こどもの頃に、「絶対に自分のDNAは残さない」と自分に誓って、それは守られた。55歳のわたしは独身で、子供もいない。

世の中を見渡せば、わたしと同い年で孫がいる人は少なくはないので、たまに不思議な気持ちになる。その不思議な気持ちが、どこからくるのかと言えば、やっぱり自分の過去を探っていくしかないのだなぁ、と思う。
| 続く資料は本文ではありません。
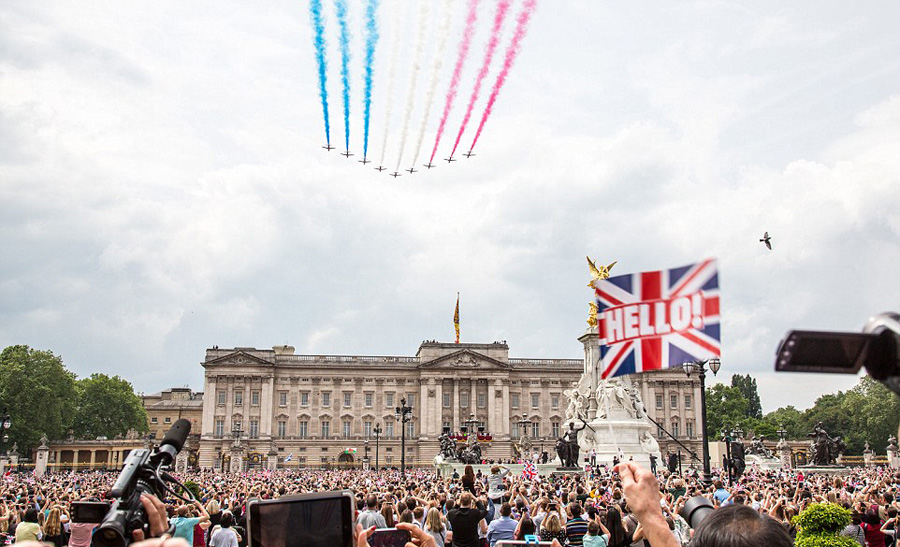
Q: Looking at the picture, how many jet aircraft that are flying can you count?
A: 9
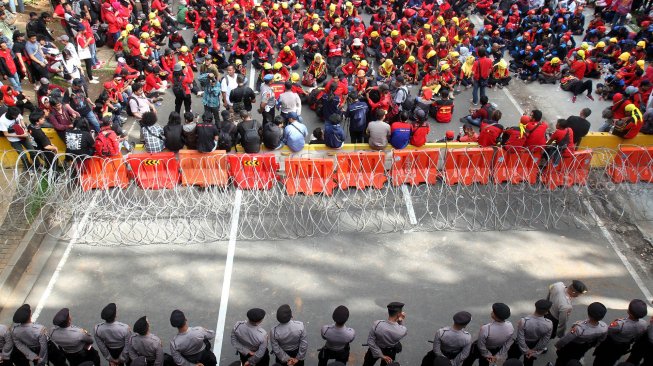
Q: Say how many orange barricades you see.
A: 11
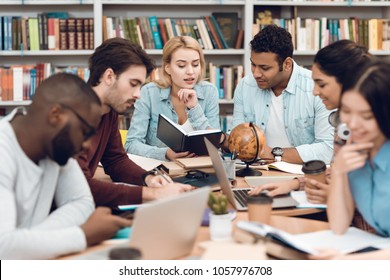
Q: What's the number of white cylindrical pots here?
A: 1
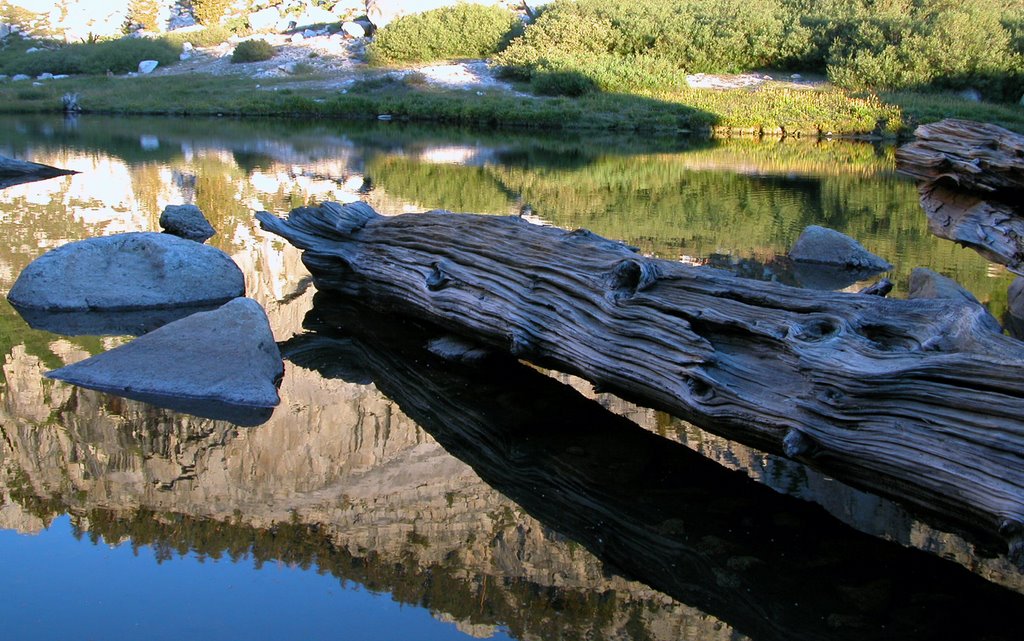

わたしは父親から虐待を受けていた。わたしの生みの母は「鬼」だったらしく、よく「鬼の子」と言われていた。「手が痛いから」という理由で、棒状の物で殴られたり、包丁を突きつけられたりしたけれど、包丁の時はさすがに、継母が「こんな子のために、お父さんがそんな事する事も無いわよ」、と割って入ってくれたので、刺されずに済んだ。殴られすぎると記憶が無くなるようで、実際わたしがどんな悪い事をしたのか、あまり覚えていないのだけど、親から「頼むから死んでくれ」と言われるのは、殴られるよりも身体から魂が抜けるような気がした事は覚えている。しかし、殴る父親と知らぬ顔をする母親は「躾」だと言っていたけれど、思えば確かにわたしは躾けられているなぁと、改めて感じる。

母親が鬼だとして、その子供も「鬼」とは限らないし、鬼は処女懐胎で子を産むのかもわからない。順当に考えれば、鬼の形相で無抵抗のこどものわたしに、殴る蹴るの暴力行為を繰り返す男は、わたしの親だ。だとしたら、「自分の汚らわしい血を全部入れ替えたい。自分の血を残すなんてことは、絶対にしてはいけない」と、いつの日からか思うようになっていた。自分から死ぬのは怖いので、「なんとなく偶然に死ねないかなぁ」などと常々思っていたし、父親に「殺してくれ」とお願いしたこともあった。

ちなみに、現在のわたしは死にたいと強く思うこともないし、ひねくれてはいるけれど、暗くはない。

今更何十年も前の、家族の重たい過去を掘り起こして人前に晒そうと思ったのには、それを語らないとわたしの今に繋がらないので、ボソボソと時間を掛けて書いていこうと思っている。